Sustained benefits of metformin therapy on markers of cardiovascular risk in human immunodeficiency virus-infected patients with fat redistribution and insulin resistance.

Author information

1
Neuroendocrine Unit and Program in Nutritional Metabolism, Massachusetts General Hospital, Harvard Medical School, Boston, Massachusetts 02114, USA. chadigan@partners.org

Abstract

The purpose of this study was to evaluate the metabolic and cardiovascular benefits of continued metformin therapy for HIV-infected patients with lipodystrophy. Eligible subjects who participated in the 3-month randomized study received an additional 6-month open label metformin treatment extension. Nineteen of the 25 potential subjects were eligible to receive open label metformin based on preestablished safety and efficacy criteria. Insulin and glucose response to oral glucose challenge, cardiovascular disease risk markers (e.g. tissue plasminogen activator), weight, and anthropometric measurements were the primary outcome measures.
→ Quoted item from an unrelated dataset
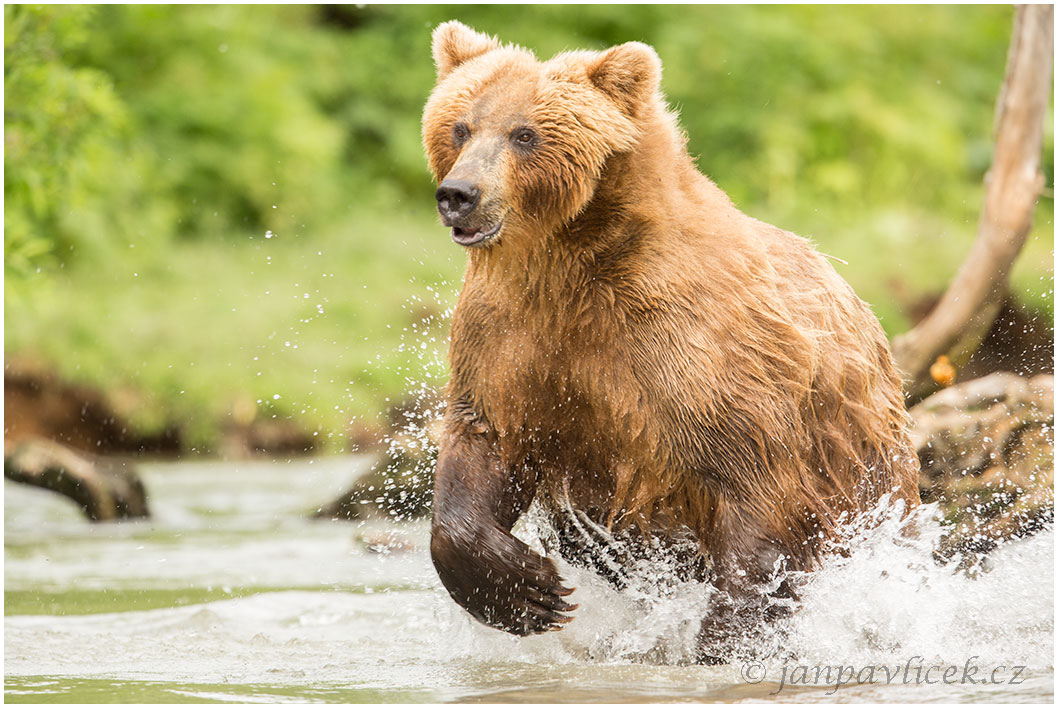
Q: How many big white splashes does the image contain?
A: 2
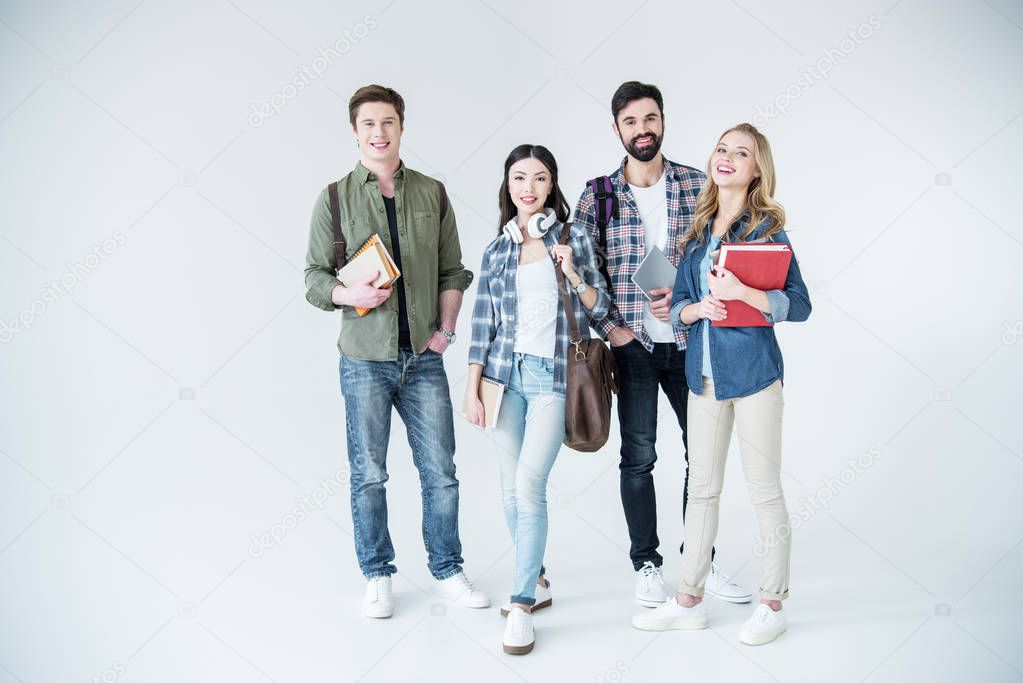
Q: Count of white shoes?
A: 8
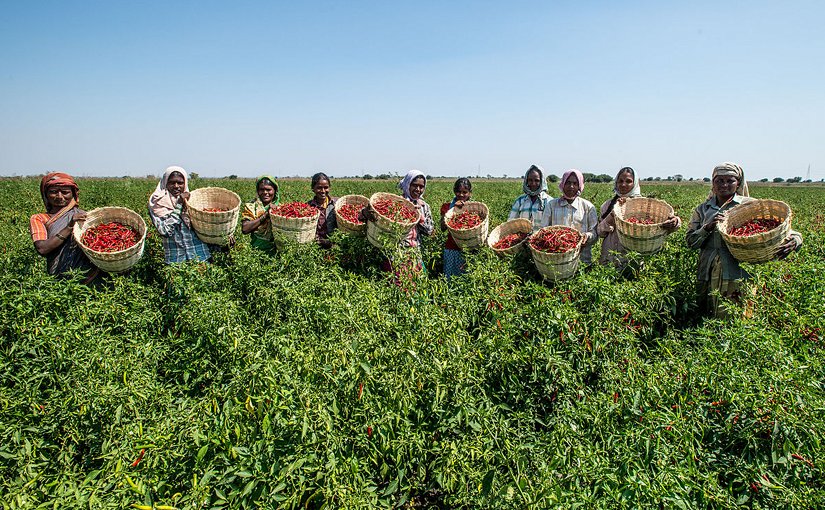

Continued treatment with metformin resulted in further significant reductions in tissue plasminogen activator antigen levels (P = 0.02) and body mass index (P = 0.03). Reductions in insulin levels were sustained during the 6-month treatment extension. In addition, waist circumference decreased significantly in subjects continuing metformin treatment (P = 0.01). Metformin was well tolerated and no one discontinued treatment due to side effects. These data demonstrate a sustained benefit of metformin treatment to reduce hyperinsulinemia and certain markers of cardiovascular disease risk in patients with HIV infection and lipodystrophy.

PMID:
12364443
DOI:
10.1210/jc.2002-020709
[Indexed for MEDLINE]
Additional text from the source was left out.